En el plano político, el movimiento del jefe radical chiita Moqtada Sadr anunció el fin de su boicot al gobierno iraquí, tras haber recibido garantías sobre el cumplimiento de sus demandas.
"Volvemos a unirnos al proceso político", declaró a la AFP un parlamentario sadrista, Salé Hassan Issa al Ugaili.
El bloque de Sadr, que cuenta con 32 de los 275 diputados del Parlamento y controla cinco ministerios, había retirado desde finales de noviembre su apoyo al gobierno para protestar contra un encuentro entre el primer ministro, el chiita Nuri Al Maliki, con el presidente de Estados Unidos, George W. Bush.
Paralelamente, el ejército estadounidense rebajó el domingo de 13 a 12 el número de sus soldados que murieron el sábado en un accidente de helicóptero en el noreste de Bagdad.
Las fuerzas castrenses abrieron una investigación para dilucidar las causas del siniestro, el más grave registrado por Estados Unidos en tres años en Irak.
Al mismo tiempo, soldados estadounidenses fueron atacados en la ciudad santa chiita de Kerbala, al sur de la capital, por milicianos que abrieron fuego con armas automáticas, granadas y morteros.
Cinco uniformados perdieron la vida y otros tres resultaron heridos en esa ofensiva, que se produjo al tiempo que se celebraba en la ciudad una reunión de una célula de crisis para determinar las medidas de seguridad que se tomarán durante las ceremonias chiitas del Achura, un periodo de duelo de 10 días que se inició el domingo.
La provincia de Kerbala, bajo la autoridad de los soldados polacos desplegados por la Fuerza Multinacional, es una región relativamente tranquila. Sin embargo, el incidente del sábado podría explicarse por la serie de arrestos de líderes de grupos armados y milicias chiitas llevada a cabo estos últimos días en el país.

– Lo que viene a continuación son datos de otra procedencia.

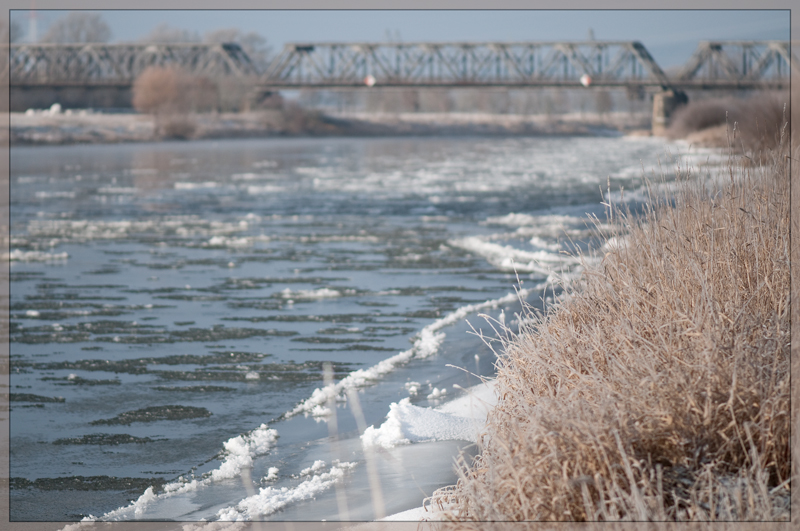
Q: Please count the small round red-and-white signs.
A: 2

Otros dos militares norteamericanos perecieron el sábado en la explosión de bombas artesanales, en el norte de Bagdad y en el norte de Irak, respectivamente.
Desde la invasión del país árabe en marzo de 2003, Estados Unidos ha perdido a al menos 3.044 soldados o personal asimilado, según un recuento de la AFP basado en cifras del Pentágono.

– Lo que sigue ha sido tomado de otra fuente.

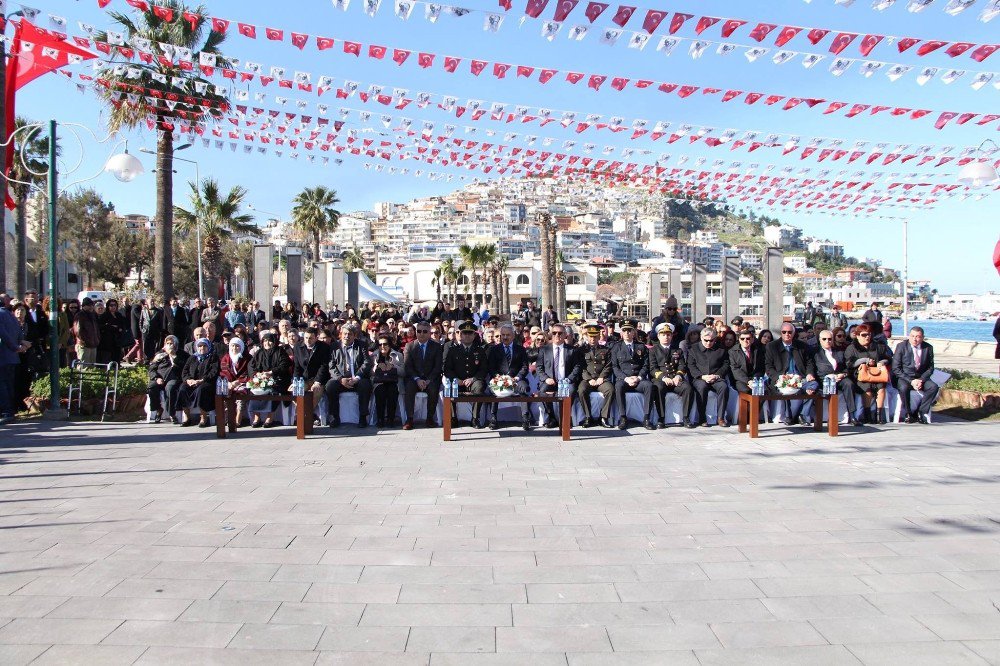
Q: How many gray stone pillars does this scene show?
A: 10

Por otro lado, un uniformado británico murió el domingo por la deflagración de una bomba cerca de Basora, al sur de la capital.
En este contexto particularmente sangriento para las fuerzas de la ocupación, el ejército de Estados Unidos anunció el domingo la llegada a Bagdad de la segunda brigada de la 82a división aerotransportada, integrada por unos 3.200 soldados.

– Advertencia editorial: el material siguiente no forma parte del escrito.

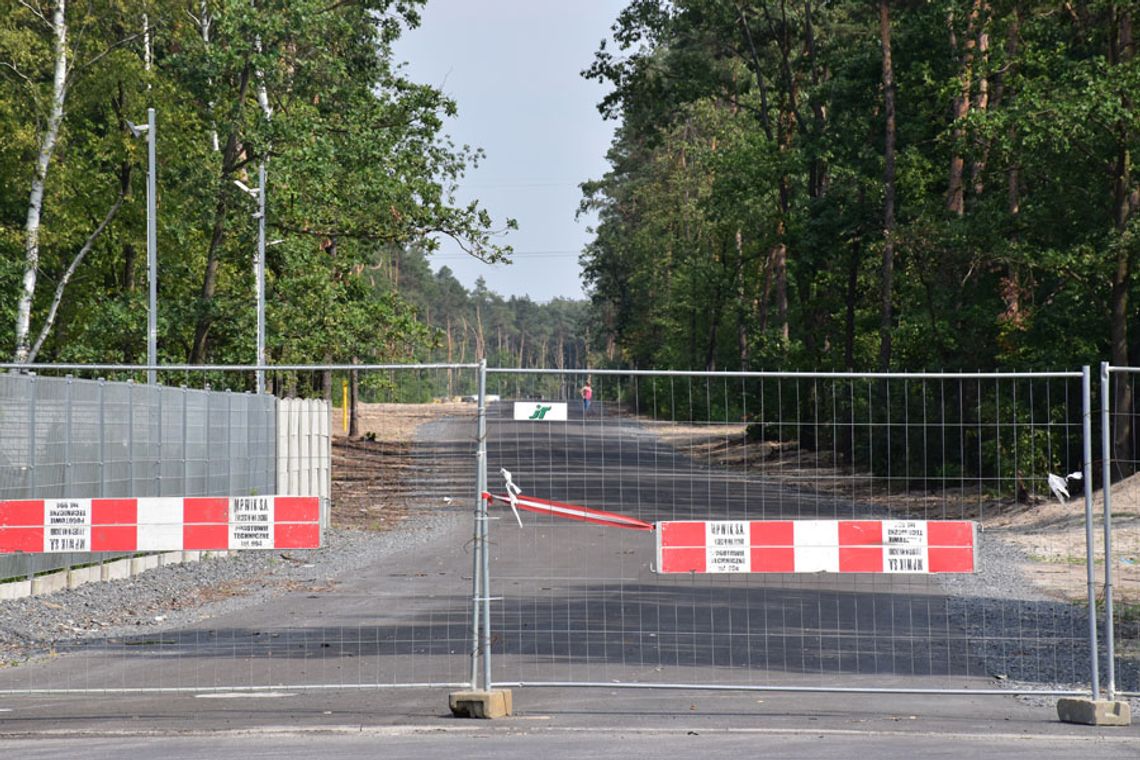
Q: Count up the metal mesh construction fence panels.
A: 3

El contingente será "plenamente operativo hacia el 1 de febrero", indicaron las fuerzas armadas.
"Su misión será asistir a las fuerzas de seguridad iraquíes para limpiar, controlar y asegurar los puestos clave de la capital, reducir la violencia y sentar las bases de una transición hacia el control de Bagdad" en manos de "únicamente" los iraquíes, agregaron.
Se trata de la primera de las cinco brigadas --que suman un total de 17.500 soldados--, que serán enviadas al país árabe, como pilar de la nueva estrategia anunciada el 11 de enero por George W. Bush para combatir la violencia religiosa en Bagdad.
Más de 16.800 personas murieron en actos de violencia en Bagdad en 2006, según la ONU.
Una bomba estalló el domingo en un autobús, en el centro de la ciudad, matando a seis viajeros e hiriendo a otros 15, según fuentes de seguridad,
Otra persona murió y otras cinco resultaron heridas por un coche bomba en el este de la capital.